Heureusement, certaines fonctions sont à l’abri de la discrimination ! Prenons le statut de président de la Halde par exemple. Il est sûr qu’il n’est que science-fiction d’imaginer les propos d’un parlementaire, du genre… je ne sais pas : « Il vaut mieux que ce soit le corps français traditionnel qui se sente responsable de l’accueil de nos compatriotes. Louis Schweitzer, c’est parfait. Un vieux protestant. Si vous mettez quelqu’un de symbolique extérieur, vous risquez de rater l’opération. » Science-fiction avez-vous dit ?

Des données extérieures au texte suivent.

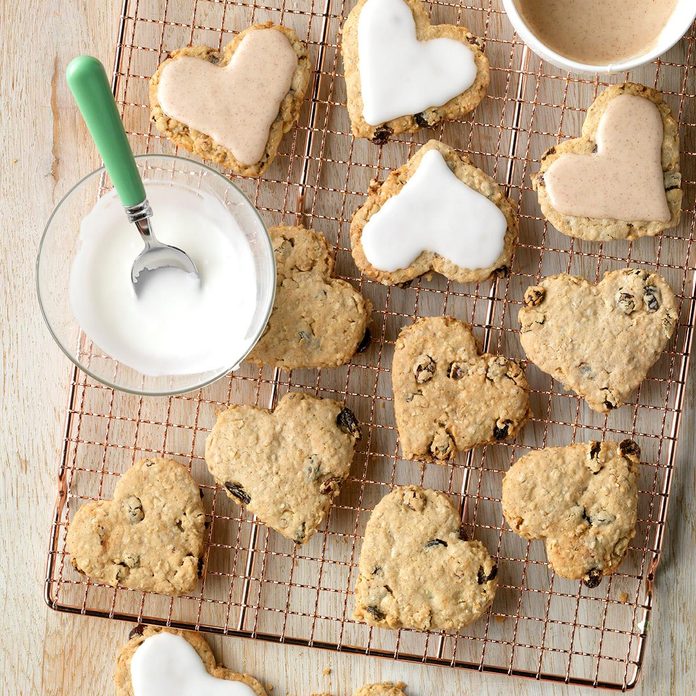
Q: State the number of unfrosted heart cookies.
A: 7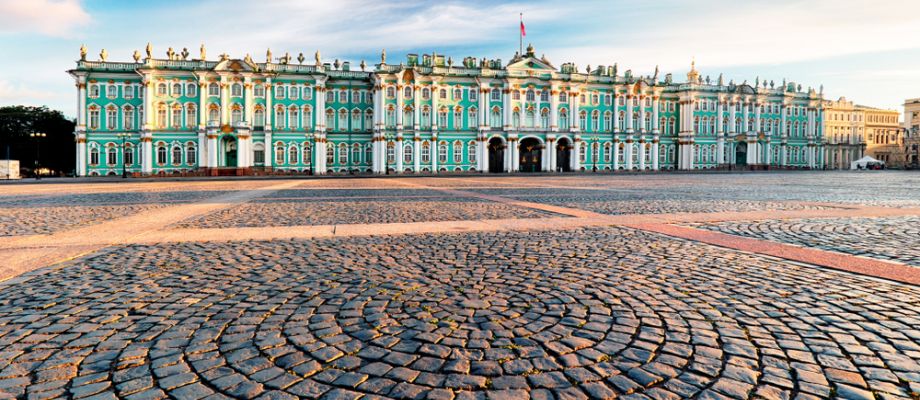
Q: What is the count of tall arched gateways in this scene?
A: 3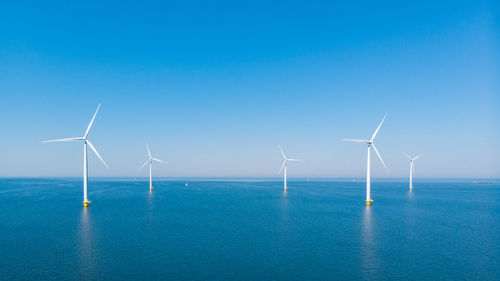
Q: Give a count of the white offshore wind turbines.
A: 5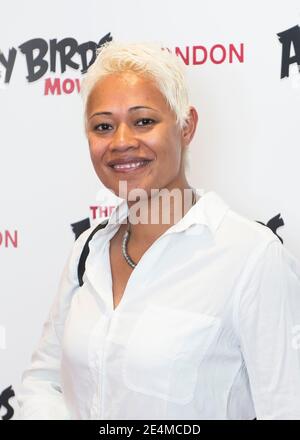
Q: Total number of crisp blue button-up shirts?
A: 0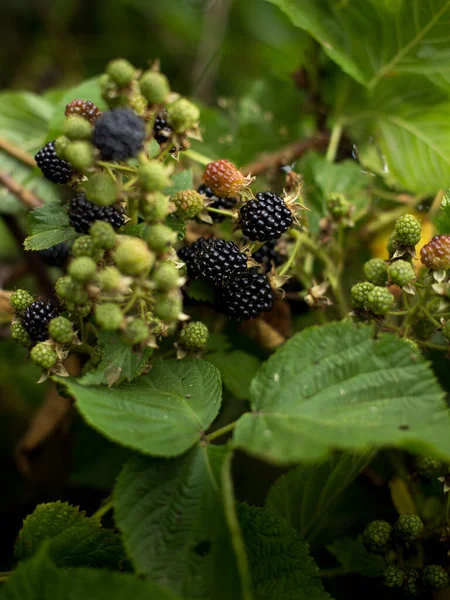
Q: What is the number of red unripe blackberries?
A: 3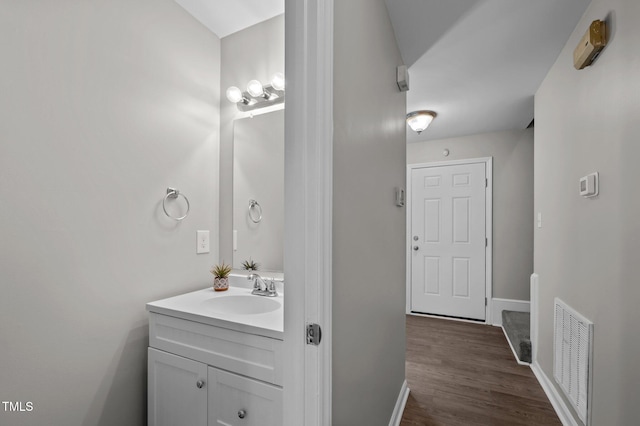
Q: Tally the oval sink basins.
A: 1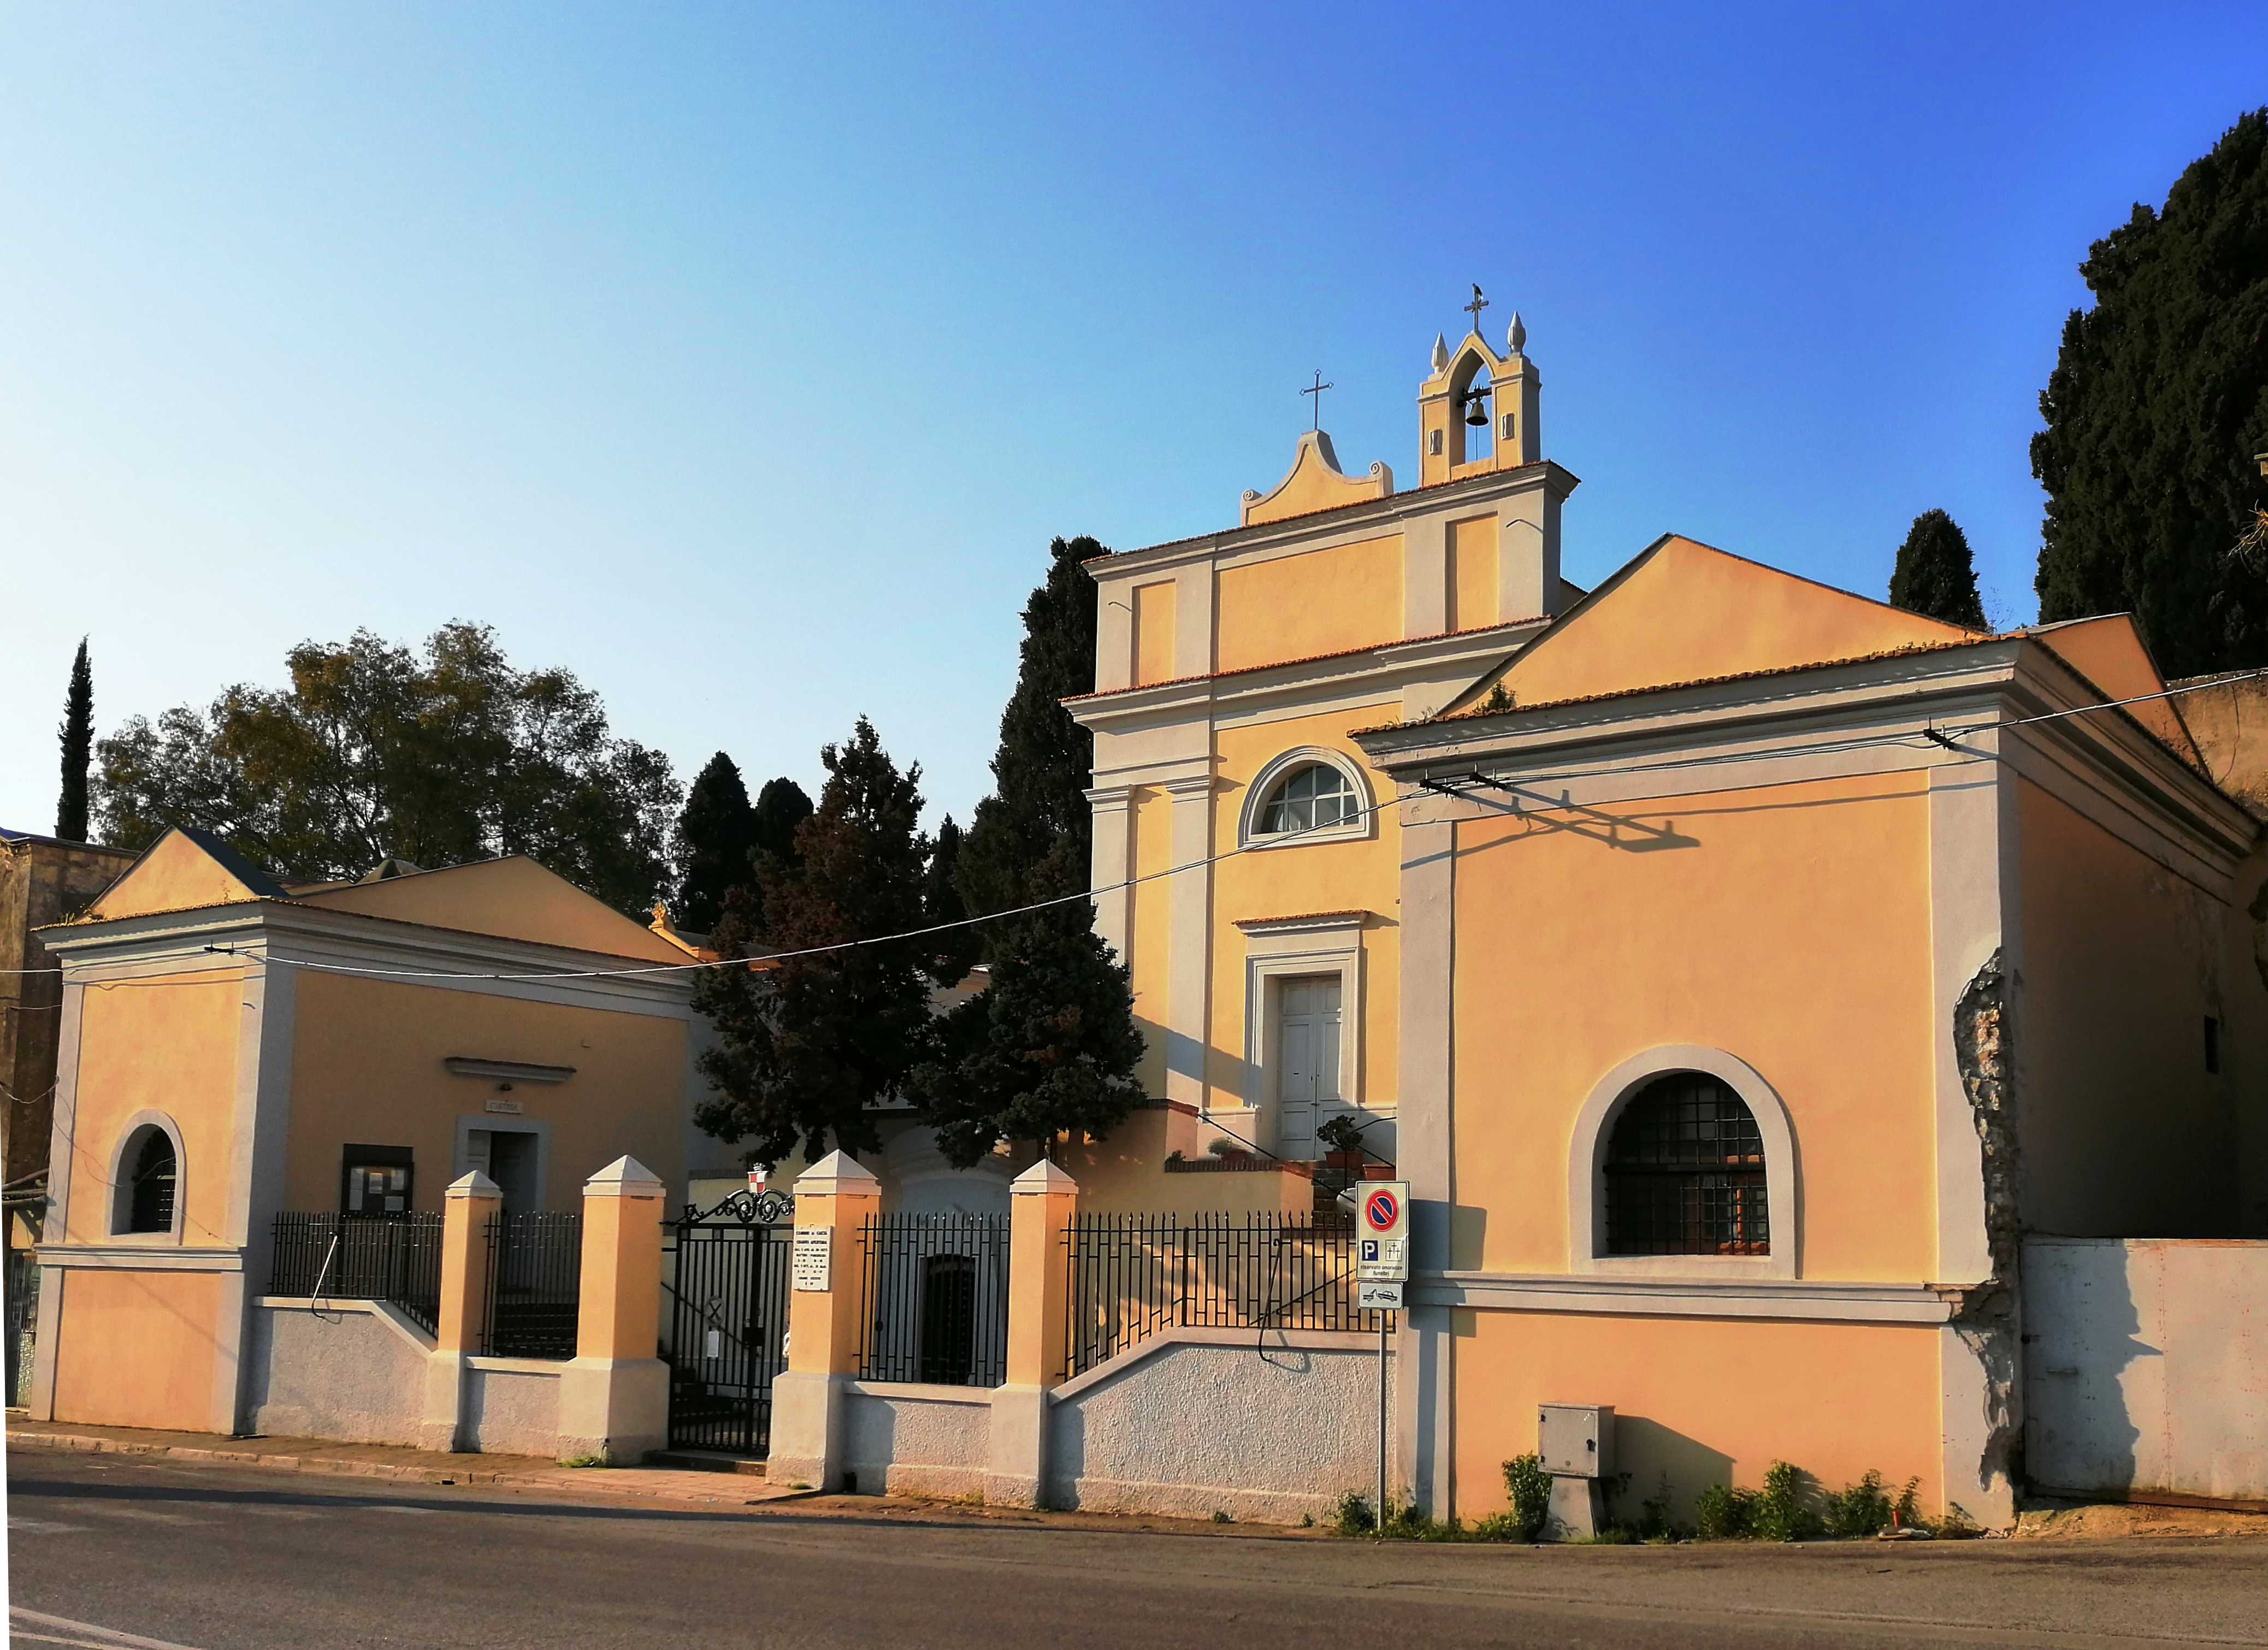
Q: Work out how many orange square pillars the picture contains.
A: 4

A propos du droit à l’égalité, que l’on se rassure, en France, c’est seulement dans les cours de solfège que l’on peut lire : une blanche vaut deux noires. Il semble qu’il n’en aille pas de même partout : les défenseurs des droits civiques américains viennent en effet de révéler qu’un grand magasin de Louisiane vendait la poupée Barbie blanche, deux fois plus chère que la Barbie noire.

Pour continuer, on peut évoquer le droit à la sexualité. Que l’on se rassure, il ne s’agit pas d’évoquer une quelconque revendication des prêtres en ce sens. Pour autant, ce droit existe. Il est reconnu dans le mariage, au point que le refus de rapports sexuels entre époux est une cause de divorce. Il l’est également en droit de la responsabilité, lorsque la victime d’un accident médical à l’origine d’un préjudice sexuel obtient le remboursement de la célèbre pilule bleue (Viagra).

Et voilà même qu’en France, certaines associations revendiquent le droit à la sexualité pour légaliser et organiser le métier de prostitué(e)s spécialisé(e)s dans le service sexuel aux personnes handicapées. Cela existe déjà au Danemark, en Suisse, en Allemagne ou au Pays-Bas. Du sexe remboursé par la Sécu, en quelque sorte !

Que dire à présent d’un « droit de tuer », mis en scène par la télévision, et qui fait la une d’un célèbre hebdomadaire TV intello ? On nous annonce la diffusion d’un nouveau jeu en prime-time sur le service public : le jeu de la mort. Pour gagner ce jeu, le candidat doit sanctionner son adversaire à chaque mauvaise réponse. Il dispose alors d’une manette qui lui permet d’administrer une décharge électrique allant de 20 et 460 volts. On découvre que plus de 80% des candidats vont pousser la manette jusqu’à la décharge la plus forte, provocant la mort de l’adversaire.

Ce n’est qu’à la fin du jeu que les candidats sont informés par un psychologue qu’il ne s’agissait là que de fiction. Les promoteurs de ce jeu télévisé revendiquent la transposition de la célèbre expérience de Milgram. Ce psychosociologue de Yale avait démontré dans les années 60 qu’une personne placée sous une autorité considérée comme légitime pouvait aller jusqu’à tuer autrui.

Pour autant, une chose est une expérience scientifique conduite suivant un protocole du même nom avec les garanties adéquates, une autre est une émission de télévision destinée à divertir. Au point que l’on peut se demander si un tel programme n’est pas une atteinte à la dignité humaine, en ce qu’elle rabaisse l’homme par son comportement inhumain, à un simple objet au service de l’audimat. Si l’on osait même aller plus loin, on rappellera qu’en droit pénal (article 121-5 C. pén.), la tentative d’homicide est sanctionnée au même titre que l’homicide, et ce alors même qu’elle a manqué son effet en raison de circonstances indépendantes de la volonté de son auteur, en l’espèce la volonté des producteurs d’une émission de téléréalité.